I did notice this  https://www.techpowerup.com/gpudb/2430/quadro-k1100m which states:

"We recommend the NVIDIA Quadro K1100M for gaming with highest details at resolutions up to, and including, 1024x768."

I am wondering if this card just can't handle those resolutions... still seems unacceptably slow

#5 Hodgman   Moderators   


Posted 01 March 2017 - 12:16 AM


I tried replacing the conditionals with the "max()" function. Marginal improvement, maybe 1 ms less frame time.

At 60Hz, 1ms isn't marginal, it's a massive amount!

I assumed this was a newish GPU, but that link shows that it's similar to the GeForce 9600 GT, which is nearly a decade old. Pulling off 1080p 60Hz gaming with full dynamic lighting was a hard target in that era... Your perf numbers sound plausible in that case :P

You'll have to be very careful with shader instruction optimization, minimizing overdraw, minimizing bandwidth, drawing as much stuff at lower resolutions as possible (e.g. half resolution post processing), etc... and also minimising the number of lights that are being calculated. I shipped more than one game in that era that only supported two lights per object :wink:

#6 gearifysoftware   Members   


Posted 01 March 2017 - 07:52 AM

Thanks for the analysis. That's a relief that I can (at least partially) blame my hardware!

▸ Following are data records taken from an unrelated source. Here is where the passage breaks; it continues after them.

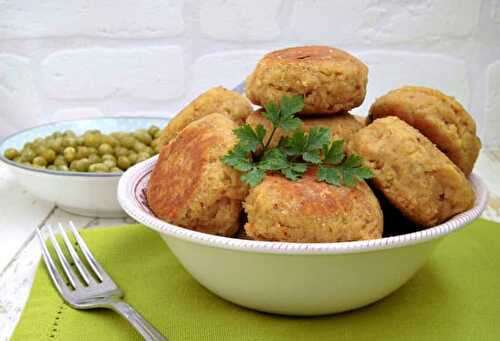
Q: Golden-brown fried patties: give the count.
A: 7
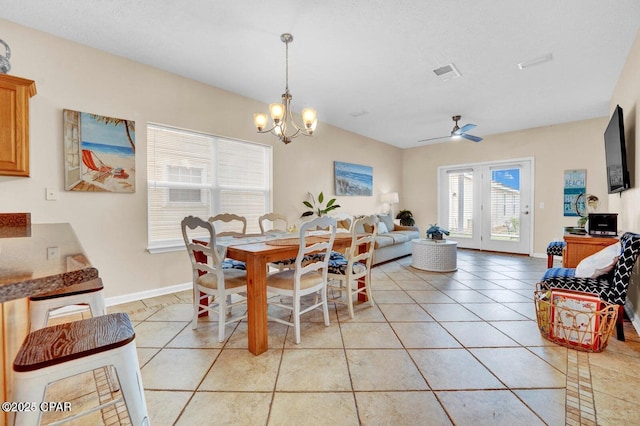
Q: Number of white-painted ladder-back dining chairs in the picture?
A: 6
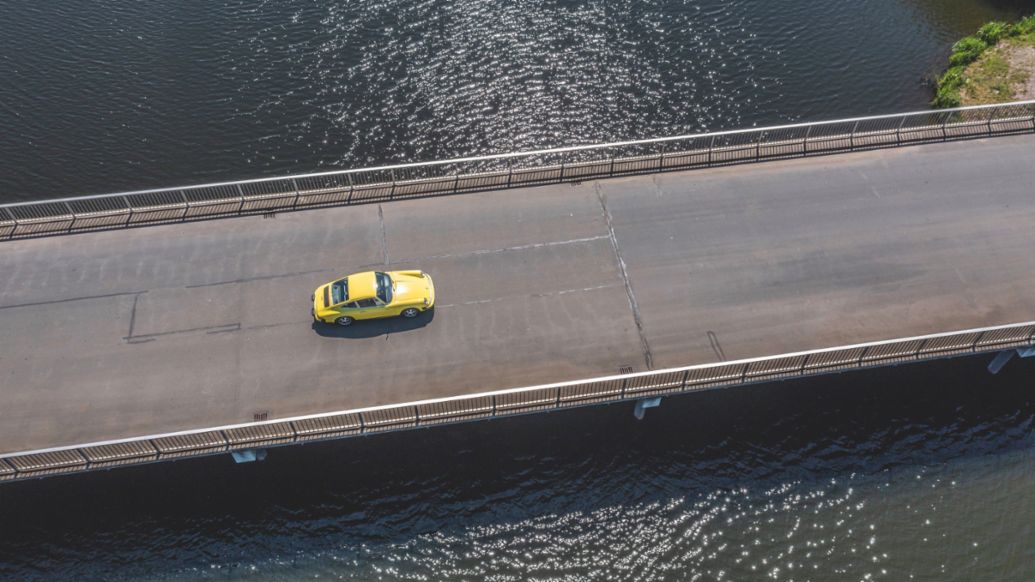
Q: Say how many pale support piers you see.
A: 3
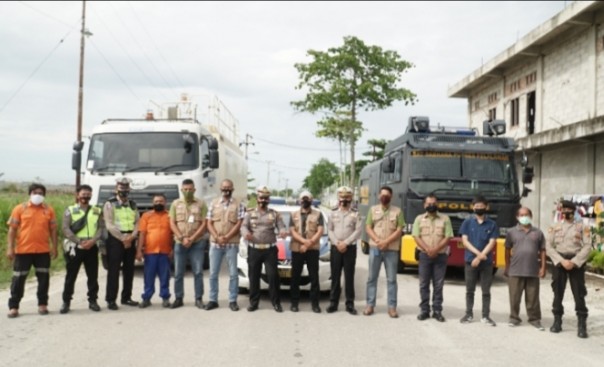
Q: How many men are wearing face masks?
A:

I guess this calls into question whether or not I want to optimize for this machine or aim for a stronger graphics card. I am shooting for a game that doesn't have to be on a souped up gaming rig, but also doesn't need to run on a dinosaur... something mid range is what I'd like.

I could potentially switch over to my other laptop, which has this card: https://www.techpowerup.com/gpudb/1490/geforce-gt-525m

Could I expect much more out of this one? I see its production status is "End of Life'.

Maybe its just time for a hardware upgrade... 

#7 Hodgman   Moderators   


Posted 01 March 2017 - 08:01 AM

You can also just aim for 30Hz 720p or similarly low resolutions on those older cards, and leave the 60Hz 1080p goal to newer hardware.

#8 gearifysoftware   Members   


Posted 01 March 2017 - 09:51 AM

You can also just aim for 30Hz 720p or similarly low resolutions on those older cards, and leave the 60Hz 1080p goal to newer hardware.


I like that! I get way way better performance at 720p and I think 30hz should be very achievable. 

I consider my issue solved. Very much appreciate the help!

Edited by gearifysoftware, 01 March 2017 - 09:53 AM.